Alberto Moyano
Por fin hay fecha: en apenas un siglo, nos libramos de una vez por todas del club Tin Tin gracias al cambio climático que, mediante el expeditivo método de subir el nivel del mar, eliminará las playas de nuestras costas, al menos, en un 70%. Lo han prometido los expertos, para alegría -se supone- de los dermatólogos y otros aficionados al melanoma.
Lo malo de este tipo de pronósticos es que fían tan largo el augurio que se garantizan que para entonces, todos los presentes estemos flotando por las aguas de La Concha, en forma de cenizas arrojadas por el desaprensivo de la famiila. En el mejor de los casos, lo interesante sería saber cómo estarán las cosas para -pongamos- 2020 y si conviene ir sustituyendo definitivamente el traje de baño por el de neopreno.

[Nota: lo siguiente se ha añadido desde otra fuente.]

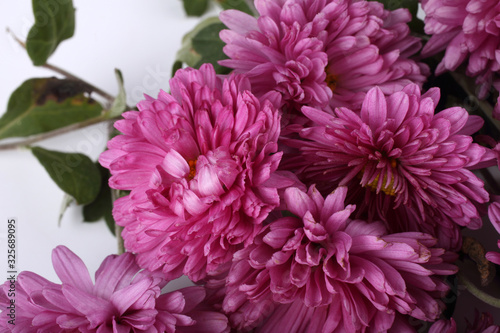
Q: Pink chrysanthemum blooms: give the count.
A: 6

Así las cosas, cualquier intento de tomar la iniciativa y adelantarnos a los acontecimientos pasa por vender el toldo de Ondarreta, comprar un gabarrón familiar, alquilar plaza en la bahía y triunfar como restaurador mediante la deconstrucción de medusas en su variedad ‘carabela porguesa’.
Y en invierno, a esperar que vengan las olas. Que no cunda el pánico. Venecia ha hecho de la inundación, más que una forma de ser, una pujante industria. Otra cosa es el tsunami.